Aux fresques craquelées dans lesquelles se découpent les soldats-pantins aux membres en marche saccadée, inondées de la partition épique et dramatique de Rimski-Korsakov dans La Bataille de Kerjenet, répondent les silhouettes sans visage des veuves de guerre du Conte des contes à la fin de la danse, en suspension dans le ciel nocturne, qui s’efface brusquement en une mer bruissante dont les reflets orangés d’un soleil invisible font scintiller les ombres du deuil. La synesthésie imprègne l’œuvre de Norstein avec une subtilité parfois hypnotisante : dans Le Héron et la cigogne, le héron transporte péniblement un poêle fumant dans le décor des ruines en pierre tapissées de lierre et de fougères, convoquant l’air glacial du ciel blanc de l’hiver ; et dans Le Conte des contes, même le lampadaire semble pleurer de ses larmes de lumières transperçant la brume tamisée, à mesure que la pluie strie et abîme le fond noir d’une nuit sans fin.
« Le Conte des contes » oscille entre le rêve et la mémoire, invitant à la mélancolie du temps suspendu. Par la fragmentation, la cyclicité ou l’absence de linéarité narrative, le cinéaste évoque l’expérience de l’effacement et du surgissement du souvenir dans un monde où l’onirisme pénètre le réel par la moindre fêlure —qu’elle soit symbolique ou formelle, car, chez Norstein, le décor fait corps avec le récit. La narration cyclique coïncide avec le comique de répétition dans Le Héron et la cigogne, où chaque demande en mariage de l’un se heurte au refus de l’autre, puis inversement, dans une dynamique de girouette infernale et humoristique, mais qui, au-delà du simple gag, exprime un désir de revivre —utopiquement— un instant passé dont la joie éphémère, dans la temporalité réelle, ne peut que devenir nostalgie ou regret. Sans même d’ailleurs atteindre ce désir, Le Héron et la cigogne projette le phénomène résistance dès la simple formulation d’un souvenir en devenir —la demande en mariage— avant qu’il ne soit vécu : le héron et la cigogne éprouvent alors une variation sisyphéenne d’une lutte sans fin pour rattraper le temps.

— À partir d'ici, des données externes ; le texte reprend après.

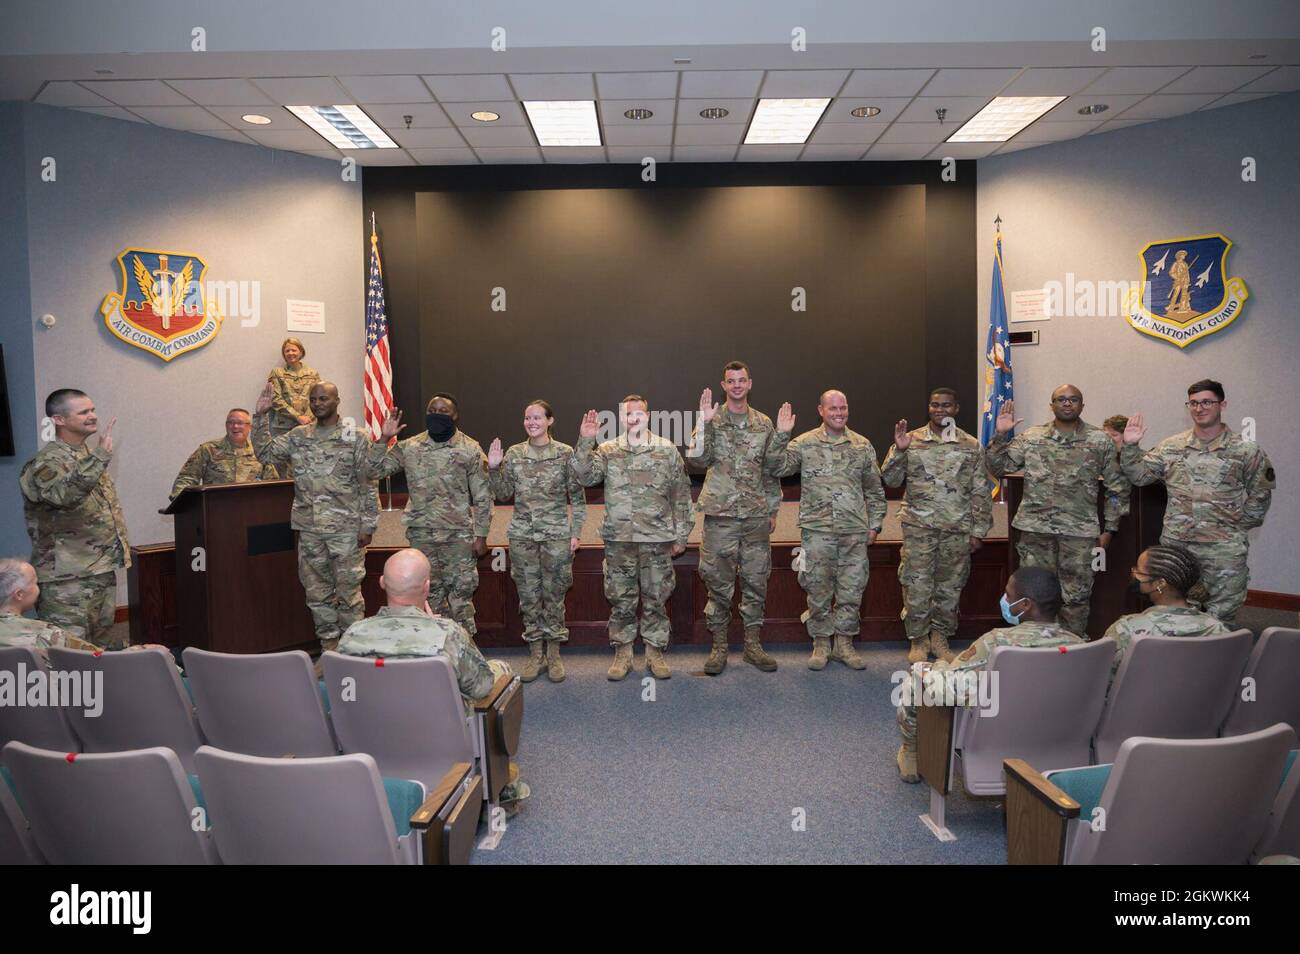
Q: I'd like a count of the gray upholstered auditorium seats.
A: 12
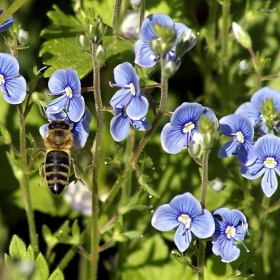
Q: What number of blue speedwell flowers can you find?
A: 13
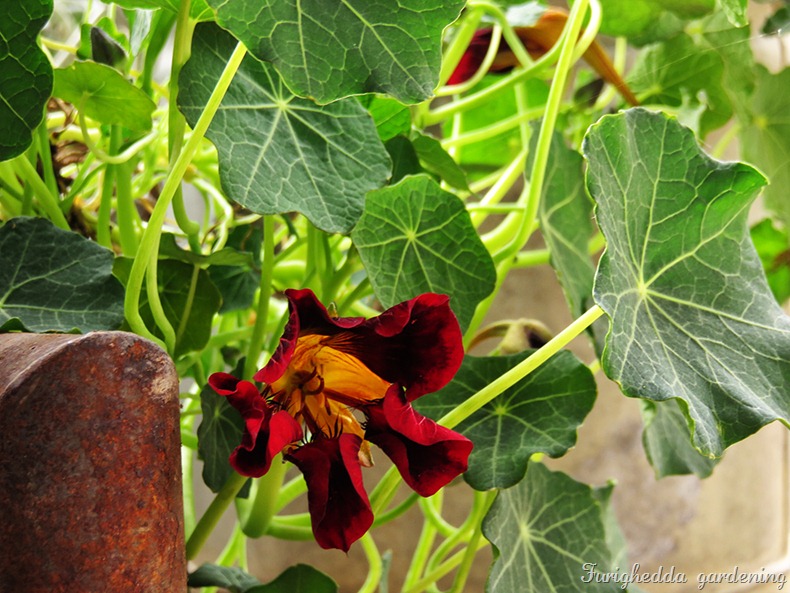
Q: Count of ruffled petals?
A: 5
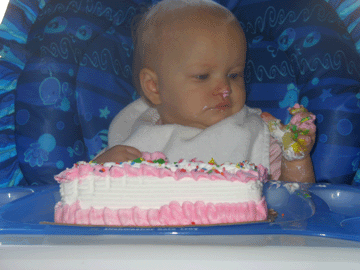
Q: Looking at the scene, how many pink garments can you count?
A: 1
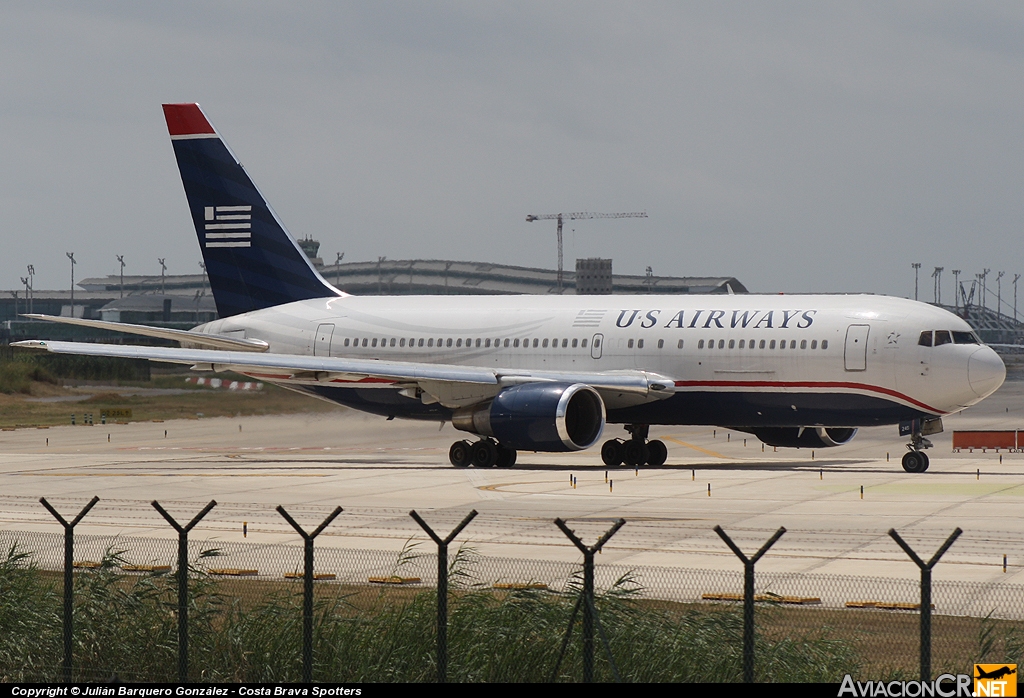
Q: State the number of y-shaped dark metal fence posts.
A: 7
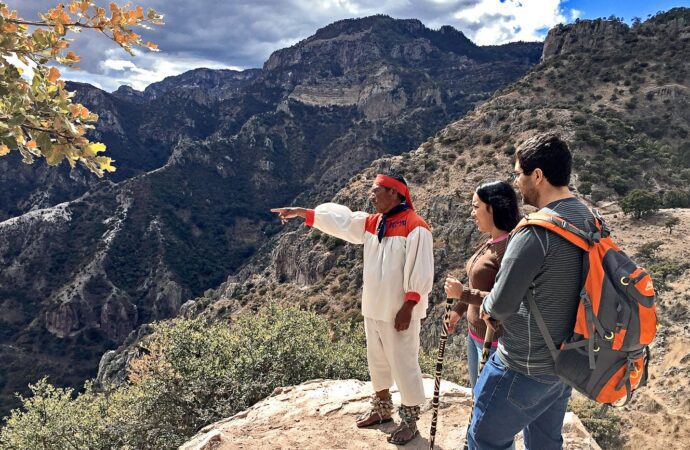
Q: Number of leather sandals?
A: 2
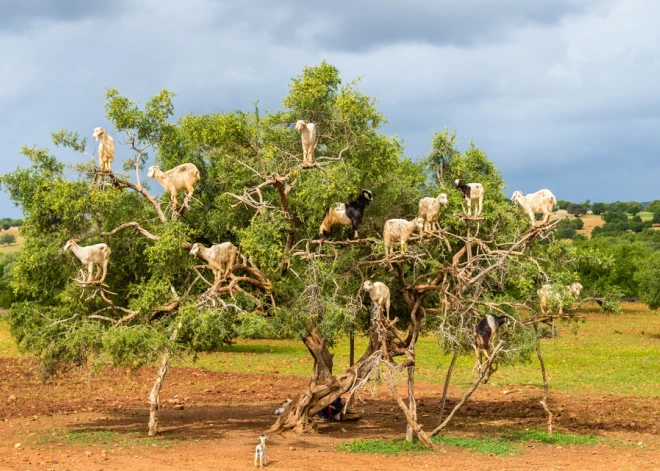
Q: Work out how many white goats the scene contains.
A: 11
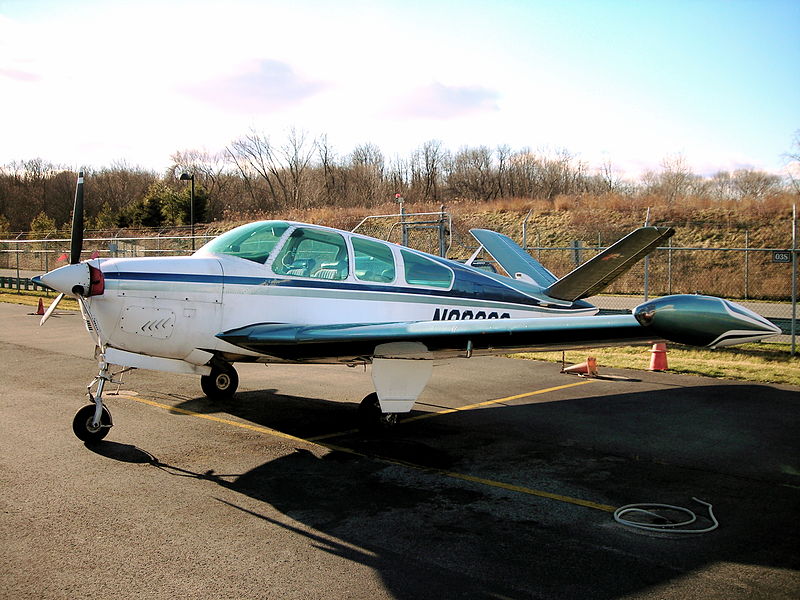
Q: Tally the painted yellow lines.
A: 2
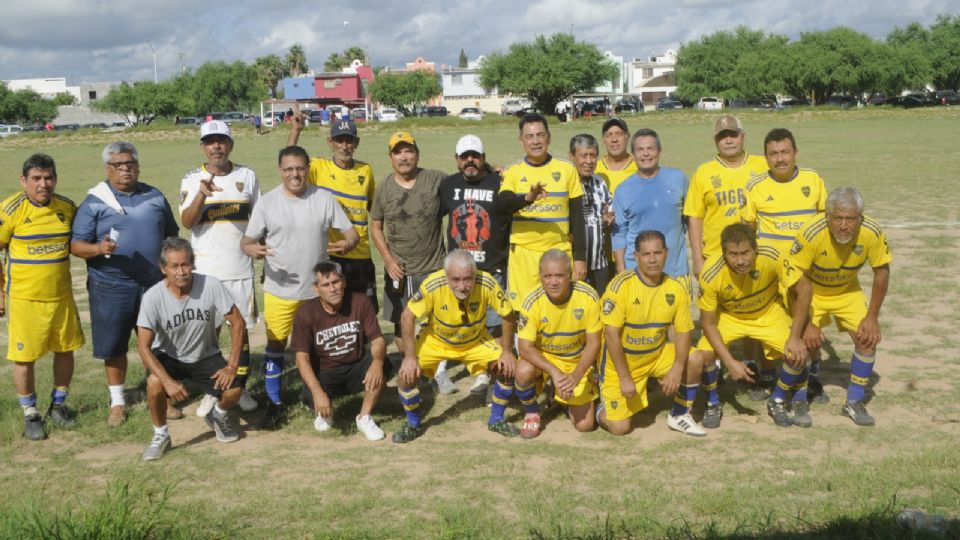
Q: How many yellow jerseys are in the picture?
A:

Le petit hérisson du Petit hérisson dans la brume, qui doit retrouver son ami l’ourson dans la forêt pour compter les étoiles, comme chaque soir autour d’un thé, est entravé dans son chemin par l’apparition d’un épais brouillard, rompant la linéarité de sa route et la tangibilité de sa conscience. D’ailleurs, au début du récit, lorsque le hérisson entame son trajet, il s’arrête et se penche au-dessus d’un puits en criant pour entendre son écho —qui se heurte à son reflet dans l’eau— comme pour y chercher, symboliquement, la confirmation de son être dans le réel ; que la brume vient engloutir, de toute sa puissance onirique et d’imagination : « Si le cheval s’endort, peut-il se noyer dans la brume ? », s’interroge le petit hérisson. Ces paroles traduisent sans doute l’essence de ce précieux recueil consacré aux films de Youri Norstein : le pouvoir du rêve et de la mémoire, en tant que motifs et art du récit, et le refuge imaginaire hérité de l’enfance que chacun s’efforce de conserver, malgré le temps qui effrite ses murs. Mais quelques fragments au moins devraient suffire.